# Lathe restore & belt length question



## johnnytcomo (Mar 17, 2017)

I recently restored a 12" x 36" Craftsman lathe, model 113.23881, and it's very close to being done (see attached photos). But, I'm having trouble figuring out how to best mount the motor...

I am using the same belt size that originally came with the motor (1/2" V-belt, I believe 38" long) and I am mounting the motor underneath, with an identical, reversed pulley on the motor so that I don't have to worry about an adjustable or hinged mount for the motor (please correct me if I'm wrong about that).

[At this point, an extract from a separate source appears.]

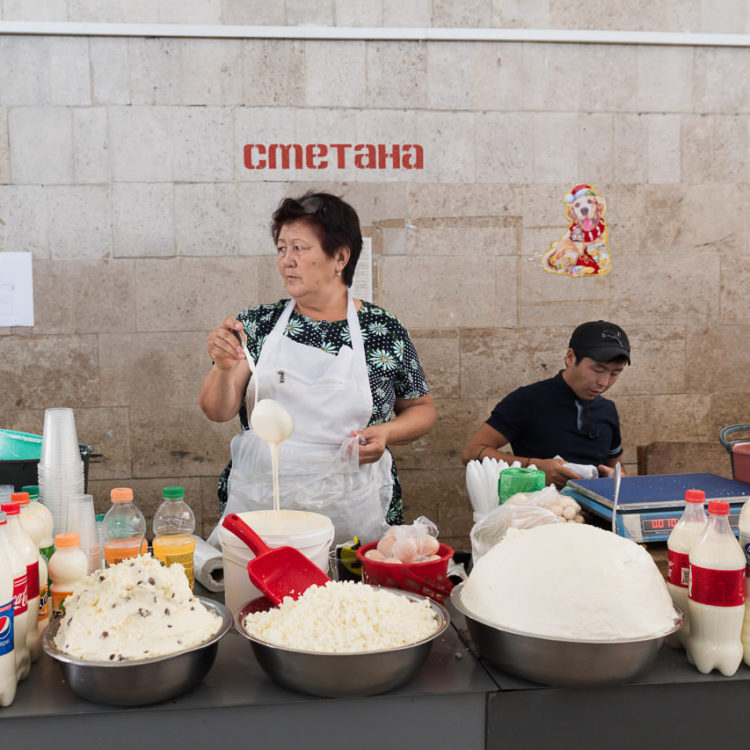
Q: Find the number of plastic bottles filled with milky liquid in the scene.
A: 9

*The problem is* that my bench-top is _just_ thick enough that there is barely any clearance between the top of the motor and the underside of the bench. I can bolt the motor down such that there is about 1/4" clearance between the motor and the underside of the bench, but when I put the pulley on it seems way too tight. 

I'm hoping *the solution is* as simple as getting a belt that is a couple inches longer and able to reach down further, allowing me to lower the motor and mount it with plenty of clearance between it's top, and the benches underside. Is using a longer belt harmful, or a bad idea for any reason? It's my understanding that it may not be as efficient because the longer the belt -the more energy is lost, but I'm OK with that as long as it works!

Thanks in advance!


----------



## FrankC (Aug 24, 2012)

No problem using a longer belt, take into consideration that it is much easier to change speeds if you can tip motor up to loosen the belt tension.


----------



## johnnytcomo (Mar 17, 2017)

Thank you FrankC! That's all I needed -just a little reassurance.


----------



## tlovejr (Mar 6, 2018)

Unistrut is readily available at a big box store to mount the motor to. The "strut" will allow you to slide the motor to allow the belt alignment


----------



## JohnTC (Mar 1, 2018)

Great restore! Almost the same lathe I have. I like the handles on yours better, but looks the same other than that and my motor is mounted behind the lathe.


----------



## Gary Beasley (Jan 21, 2009)

You might try a linkbelt. Some folks are saying they run smoother than the solid belts and you can make it the perfect length.


----------



## Steve Neul (Sep 2, 2011)

It doesn't appear to have anything to loosen the belt tension to change belts. The motor needs something where it's hinged so the weight of the motor keeps tension on the belt. 

It does look like the area where the belt passes through the top needs to be cut wider.


----------